Got back to transition. Racked the bike, jersey off, cute tank top on, swapped bike shoes for running shoes, visor, fuel belt, and out the run exit.

The Run

I had preset my Garmin for 60 second run/30 seconds walk ratio (in training I had been doing 90:30, but thought it would be wise to be even more conservative on the race).  Once I got on the course, I was already exhausted. Of course, this was to be expected, as I had just swam 1.2 mile and biked 56 57 miles!  The sun was out in full force. I kept it nice and easy, trying to stick to my pre-planned ratio, but walking more when I needed it.

The course was 3 laps (for half-Iron only; the international and sprint runners had a somewhat different course and I don't know where they went).  Each lap was a little more than 4 miles.  The first lap was hard.  Most of the course was somewhat pretty, going by the water and a park, but there was an out-and-back portion on a bike path that was just HOT and hard.  There were two aid stations on the course, and one had ice. This was amazing...I grabbed a cup and just sucked on ice .

Lap two I was really starting to struggle. At mile 5 my Achilles was really acting up.  I stopped at a bench and put ankle braces on each foot (I had put them in my fuel belt, just in case).  However, after about a mile the braces were bothering me so I stopped again to take them off.  I needed to use the bathroom again....I had seen ONE port-o-potty, which I'm positive wasn't part of the race, but was able to use a bathroom in a park (again, one with no doors on the stalls).  At about mile 7, when I was on the out-and-back on the bike path, I saw a guy in front of me, also walking. I recognized him as someone who had been behind me on the bike. I ran up to him and asked him if he wanted to run some intervals with him. He said yes, and we ended up doing the rest of the race together.  We pretty  much stuck to the 60:30 ratio, with a few extra walk breaks. It was a godsend to run with him---he kept my mind off the pain and the monotony, and since I had just met him we had lots of stories to share. It was his first 70.3   Obviously, I could have gotten through the race without him, but having him there for the last half of the run was AMAZING and I was grateful for the company.  By the third lap, the aid stations were out of ice, and having company made this misery that much more bearable.  It was hot---not awfully hot, and I've run in hotter--but it was definitely hot and humid and I was ready to be done.

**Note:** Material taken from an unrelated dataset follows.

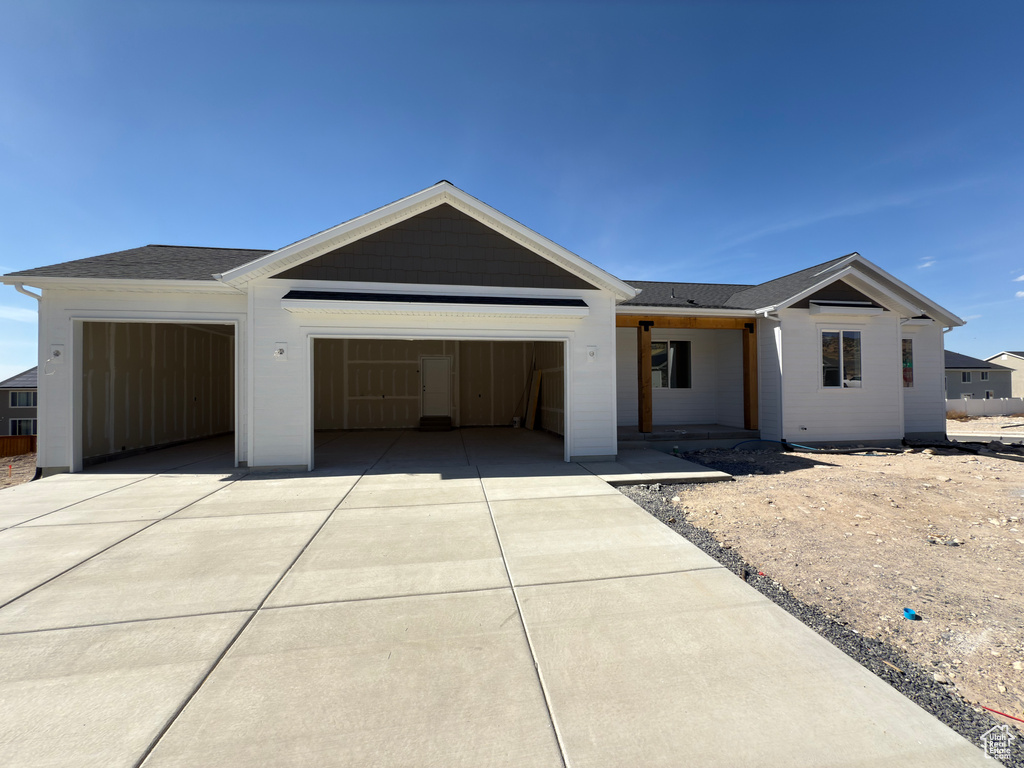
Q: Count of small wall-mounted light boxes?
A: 3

Finally we completed the third lap. We were cutting it close---the course was supposed to close at 3:00, and I think it was 2:50.  My new friend wanted to sprint to the finish and I told him to go ahead, I didn't have it in me.  I saw my son, D, up in the distance, wearing his bright orange cheer shirt. He ran up to me and high-fived me, running a bit with me.  I saw my daughter, A, who was on the sideline (truthfully, there were hardly any spectators at this point) who also gave me a high-five. I crossed the finish, got my medal and a bottle of water. I was DONE!


Final Thoughts

Despite the fact that I was nowhere near as fast as I wanted to be (this was my 3rd slowest 70.3 time, out of four completed) I am proud of myself.  I had trained very hard all summer for this race, and I finished.  While my bike was about 15-20 minutes slower than I'd hoped, I guess it would have been even slower if I hadn't put so much work in.  That alone is cause to be proud. 
I"m also proud that I did the whole thing, not just the swim and bike. I think I would have felt incomplete had I done just the aqua-bike.  I'm happy that, while my run pace is so much slower than it used to be, I was still able to complete 13.1 miles, something I hadn't been able to do in a year.

I think I may do this race next year.  For a local race, it's nice.  My only real complaint is the lack of bathrooms, especially on the bike course.  I also would have liked more ice on the course. Other than that, for a non-branded race, this holds it's own. It's  a cheaper cost than Ironman, and being local means no travel costs or hotel.  Definitely something to consider.

Next half Iron:  Ironman Oceanside 70.3 next April!